O silencio na sala era angustiante, todos olhavam compadecidos para Rafael que encarava o rapaz de cabeça baixa.

-E um dia eu acabei onde vocês estão hoje, aprendi a lidar com a dor e com tudo mais que ela trás...

- O que eu quero realmente dizer é que todos estão aqui por um motivo em comum, quero que se sinta confortável em compartilhar sua história.
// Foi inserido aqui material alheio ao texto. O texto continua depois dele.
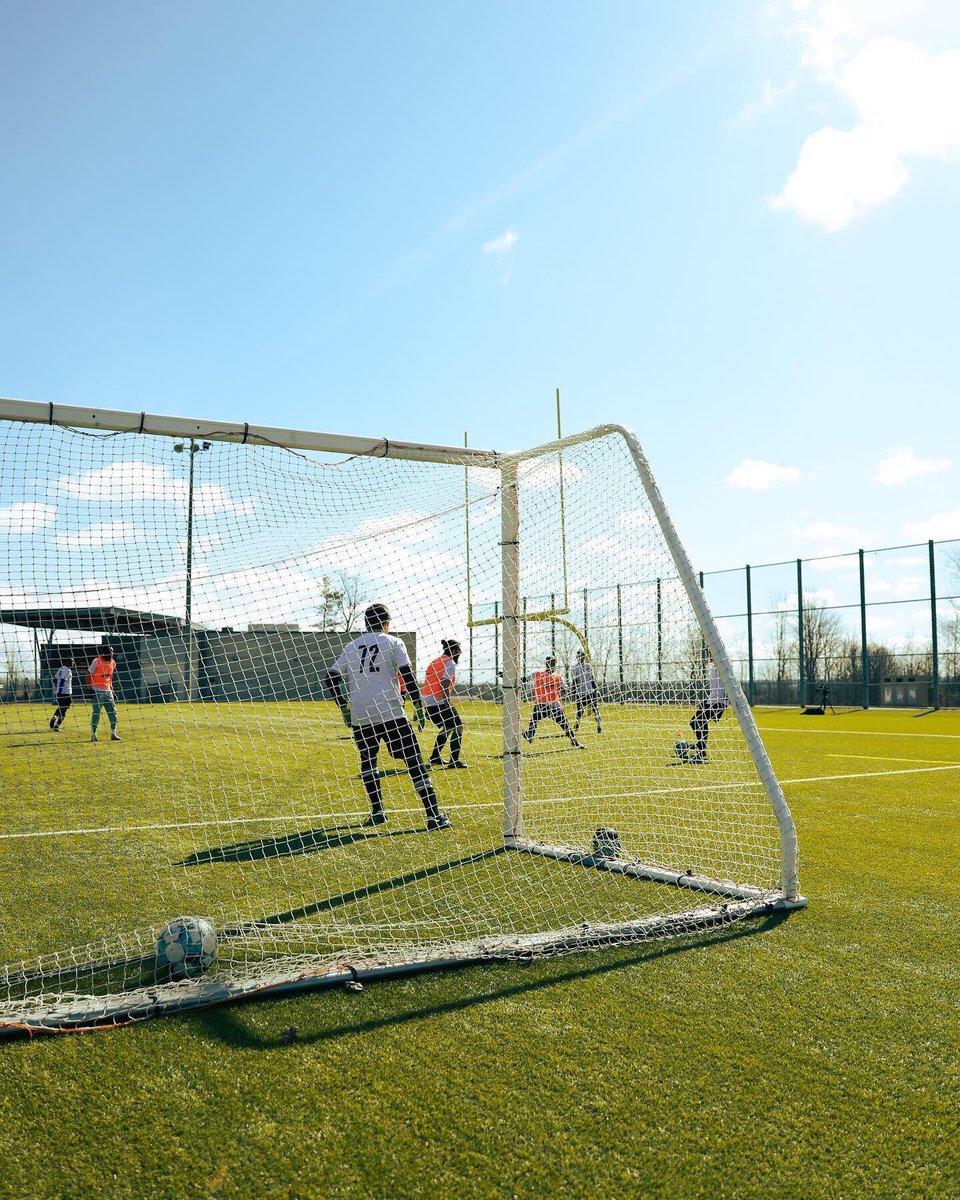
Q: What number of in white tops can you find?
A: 4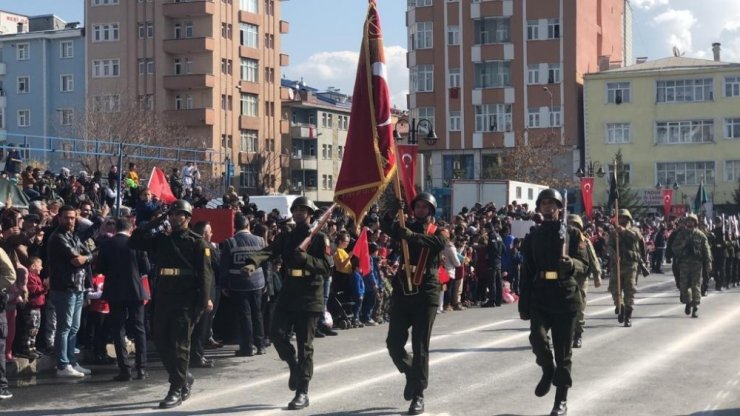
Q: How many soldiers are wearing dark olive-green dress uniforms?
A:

Não estamos aqui para julga-lo, e sim para ouvi-lo, você se sentirá melhor.

Novamente o silêncio reinou na sala, Rafael aguardou algum sinal do rapaz de capuz, a mulher de preto estava ao seu lado e apertou um de seus ombros.

-Está tudo bem garoto, pode falar...

O rapaz levantou a cabeça lentamente, seu rosto estava molhado e seus olhos vermelhos, ele afastou do rosto alguns tufos de cabelo, e encarou Rafael.

-Meu nome é Lucio ...

Um coral cantou boas vindas ao novo integrante do grupo, "Bem Vindo Lucio ".

- E qual a sua idade Lucio ? Perguntou Rafael.

-23 anos.

-Há algo mais que gostaria de compartilhar conosco Lucio ?

Lucio não respondeu, apenas ficou imóvel. Olhava para todos da sala que o encaravam e sentiu-se desconfortável, não queria estar ali.

Uma garota levantou a mão, ela estava sentada na cadeira em frente a Lucio , do outro lado da sala.

-Sim, Helen! Respondeu Rafael.

-Acho que deveríamos dar um tempo a ele.

Rafael voltou à atenção para Lucio .

- É o que deseja, Lucio ?

Lucio apenas abaixou a cabeça e cruzou os braços.

-Bom, leve o tempo que for preciso. O que acham de um intervalo?

Todos concordaram e levantaram de suas cadeiras. No fundo da sala havia mesas com garrafas de café, bolos e biscoitos. Algumas pessoas foram para as mesas dos aperitivos, outras formaram duplas ou grupinhos para conversarem. Lucio se aproximou da porta de saída, mas foi abordado por Helen que segurou seu braço por trás.

-Oi, meu nome é Helen. E você é o Lucio , é eu já sei.

Ela estendeu a mão, mas Lucio não a cumprimentou.

-O que você quer? Perguntou Lucio ríspido.

-Bom, eu acho que pra mim já deu hoje, aí vi que você também estava saindo.

Lucio abriu a porta e saiu sem esperar Helen terminar de falar. Ela o seguiu com passos rápidos. O clima do lado de fora estava fechado, nuvens negras cobriam o céu.

-Ei, você não tá a fim de tomar um café? Tem uma cafeteria aqui perto que é ótima! Eu pago.

-Não tô afim. Lucio seguiu caminhando,

-Você tem algo melhor pra fazer agora?

Lucio parou de andar e a encarou.

-Eu tenho quase certeza que você é do tipo que só toma submarino.

Lucio parecia ofendido, levantou as sobrancelhas e franziu a testa.

-Eu tenho cara de criança por acaso?

-Olha não é por nada não, mas tem sim.

Helen riu e Lucio imitou sua risada de uma maneira arrogante, o que fez a garota rir ainda mais.

Enquanto Lucio e Helen discutiam uma leve garoa caía sobre eles. Chuva que então foi aumentando aos poucos e provocando relâmpagos e trovões estrondosos que fez os dois correrem para a cafeteria em busca de abrigo.